Start of Block
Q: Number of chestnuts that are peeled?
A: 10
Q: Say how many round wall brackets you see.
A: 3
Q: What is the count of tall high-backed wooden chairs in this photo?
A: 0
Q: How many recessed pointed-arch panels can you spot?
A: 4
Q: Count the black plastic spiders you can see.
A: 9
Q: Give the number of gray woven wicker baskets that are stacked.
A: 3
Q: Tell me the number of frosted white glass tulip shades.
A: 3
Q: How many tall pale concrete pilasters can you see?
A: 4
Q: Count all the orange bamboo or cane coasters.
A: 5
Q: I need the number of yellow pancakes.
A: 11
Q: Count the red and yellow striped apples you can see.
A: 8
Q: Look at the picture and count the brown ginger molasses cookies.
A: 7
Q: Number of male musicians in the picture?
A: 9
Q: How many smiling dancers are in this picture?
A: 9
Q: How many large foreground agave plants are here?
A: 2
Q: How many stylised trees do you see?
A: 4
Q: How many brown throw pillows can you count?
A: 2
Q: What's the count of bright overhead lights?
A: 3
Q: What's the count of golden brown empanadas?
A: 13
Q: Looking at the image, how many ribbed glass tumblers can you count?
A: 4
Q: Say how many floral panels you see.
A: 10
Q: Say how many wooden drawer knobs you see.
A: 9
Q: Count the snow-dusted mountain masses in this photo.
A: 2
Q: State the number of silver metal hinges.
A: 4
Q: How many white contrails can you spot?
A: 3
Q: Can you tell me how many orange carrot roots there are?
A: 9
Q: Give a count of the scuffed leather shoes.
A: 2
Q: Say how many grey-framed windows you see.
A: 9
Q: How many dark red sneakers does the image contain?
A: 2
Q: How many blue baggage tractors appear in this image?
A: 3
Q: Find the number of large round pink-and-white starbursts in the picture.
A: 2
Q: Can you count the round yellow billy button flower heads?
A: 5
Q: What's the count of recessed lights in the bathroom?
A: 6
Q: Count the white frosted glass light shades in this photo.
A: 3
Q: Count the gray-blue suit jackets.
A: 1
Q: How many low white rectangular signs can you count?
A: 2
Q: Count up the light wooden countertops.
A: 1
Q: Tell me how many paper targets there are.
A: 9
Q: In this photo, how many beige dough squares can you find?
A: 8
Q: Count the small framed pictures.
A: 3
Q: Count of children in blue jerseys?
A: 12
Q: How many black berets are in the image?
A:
End of Block
# Required action
Every entry must be given again exactly as it reads.

# Task solution
Q: Number of chestnuts that are peeled?
A: 10
Q: Say how many round wall brackets you see.
A: 3
Q: What is the count of tall high-backed wooden chairs in this photo?
A: 0
Q: How many recessed pointed-arch panels can you spot?
A: 4
Q: Count the black plastic spiders you can see.
A: 9
Q: Give the number of gray woven wicker baskets that are stacked.
A: 3
Q: Tell me the number of frosted white glass tulip shades.
A: 3
Q: How many tall pale concrete pilasters can you see?
A: 4
Q: Count all the orange bamboo or cane coasters.
A: 5
Q: I need the number of yellow pancakes.
A: 11
Q: Count the red and yellow striped apples you can see.
A: 8
Q: Look at the picture and count the brown ginger molasses cookies.
A: 7
Q: Number of male musicians in the picture?
A: 9
Q: How many smiling dancers are in this picture?
A: 9
Q: How many large foreground agave plants are here?
A: 2
Q: How many stylised trees do you see?
A: 4
Q: How many brown throw pillows can you count?
A: 2
Q: What's the count of bright overhead lights?
A: 3
Q: What's the count of golden brown empanadas?
A: 13
Q: Looking at the image, how many ribbed glass tumblers can you count?
A: 4
Q: Say how many floral panels you see.
A: 10
Q: Say how many wooden drawer knobs you see.
A: 9
Q: Count the snow-dusted mountain masses in this photo.
A: 2
Q: State the number of silver metal hinges.
A: 4
Q: How many white contrails can you spot?
A: 3
Q: Can you tell me how many orange carrot roots there are?
A: 9
Q: Give a count of the scuffed leather shoes.
A: 2
Q: Say how many grey-framed windows you see.
A: 9
Q: How many dark red sneakers does the image contain?
A: 2
Q: How many blue baggage tractors appear in this image?
A: 3
Q: Find the number of large round pink-and-white starbursts in the picture.
A: 2
Q: Can you count the round yellow billy button flower heads?
A: 5
Q: What's the count of recessed lights in the bathroom?
A: 6
Q: Count the white frosted glass light shades in this photo.
A: 3
Q: Count the gray-blue suit jackets.
A: 1
Q: How many low white rectangular signs can you count?
A: 2
Q: Count up the light wooden countertops.
A: 1
Q: Tell me how many paper targets there are.
A: 9
Q: In this photo, how many beige dough squares can you find?
A: 8
Q: Count the small framed pictures.
A: 3
Q: Count of children in blue jerseys?
A: 12
Q: How many black berets are in the image?
A:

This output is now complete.